The announcement in Russia that Mikhail Khodorkovsky, the former oil tycoon, and the two Pussy Riot demonstrators may be freed soon, along with thousands of other Russians, is good news. But decreeing clemency, a move initiated by President Vladimir Putin, is not the same as acknowledging that these prisoners were improperly incarcerated to begin with.
The Russian parliament approved an amnesty bill proposed by Mr. Putin that would apply to several thousand inmates, including Nadezhda Tolokonnikova and Maria Alekhina, members of the band Pussy Riot who received two-year sentences for performing a “punk prayer” in Moscow’s main cathedral, and many who were arrested after an antigovernment protest last May.
As he concluded his annual marathon news conference on Thursday, Mr. Putin was asked about Mr. Khodorkovsky, once the richest man in Russia as the chief executive of Yukos Oil, whose imprisonment since 2003 has been widely condemned as political score-settling. To the surprise of all, Mr. Putin announced that Mr. Khodorkovsky had requested a pardon and that he planned to grant it.
In the Russian narrative, Mr. Putin was practicing a venerable tradition of freeing prisoners for special occasions — in this case, the 20th anniversary of the post-Soviet Russian Constitution.
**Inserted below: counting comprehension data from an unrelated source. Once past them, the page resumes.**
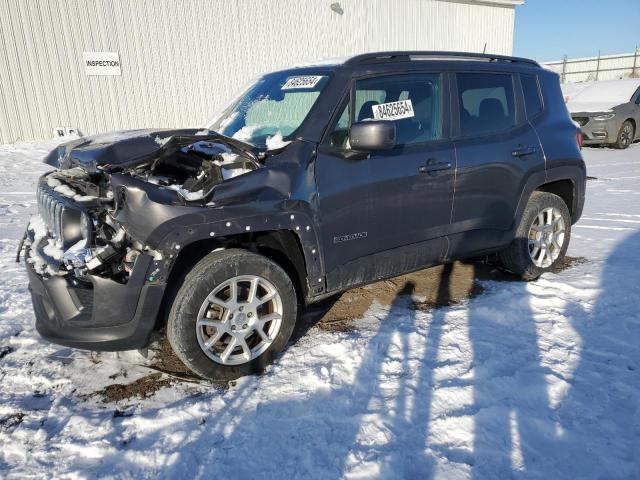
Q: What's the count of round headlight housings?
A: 1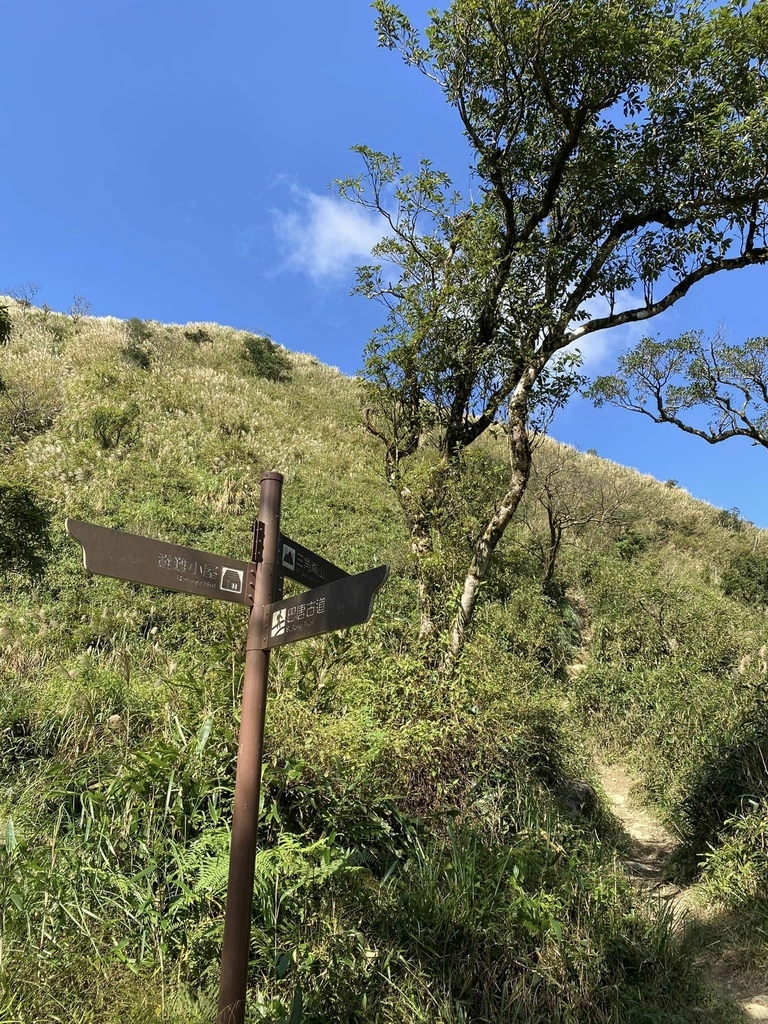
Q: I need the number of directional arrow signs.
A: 3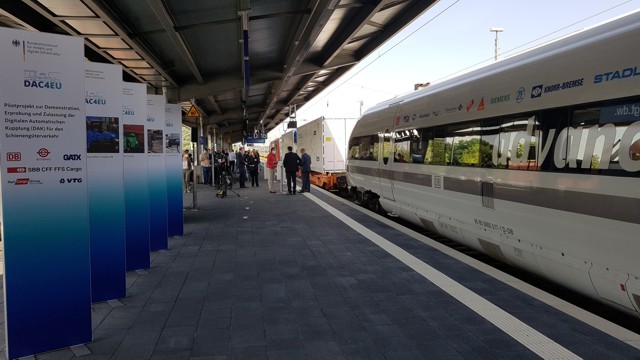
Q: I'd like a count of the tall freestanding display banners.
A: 5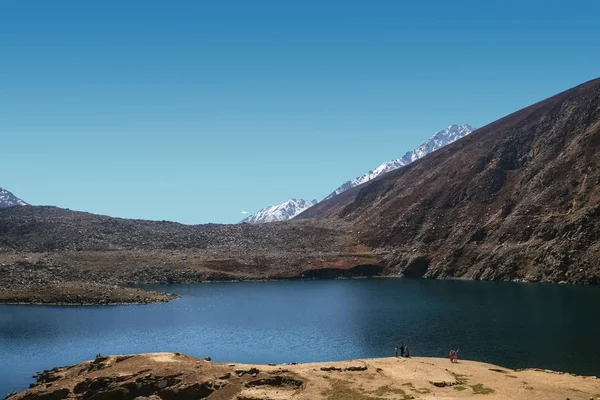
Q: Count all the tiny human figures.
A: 5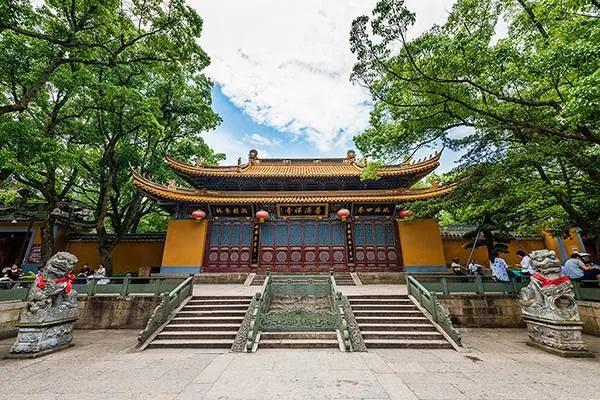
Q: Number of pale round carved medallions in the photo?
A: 14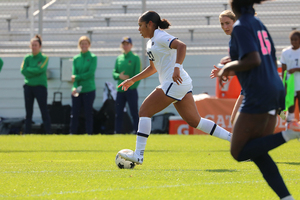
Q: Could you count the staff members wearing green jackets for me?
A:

No doubt he was also trying to clear the slate of controversial cases in advance of the Winter Olympics in Sochi, which are drawing Western protests in connection with Russia’s gay “propaganda” laws.
In pardoning the prisoners, Mr. Putin gave no indication that they may have been wrongfully tried and imprisoned, nor that more people will not be treated similarly in the future. Mr. Putin’s press spokesman suggested that Mr. Khodorkovsky’s request for a pardon — which the prisoner’s lawyers could not confirm — was an acknowledgment of guilt.
Unless they are followed by a strengthening of the rule of law, these amnesties are mostly an imperial gesture, not a sign that justice has been served.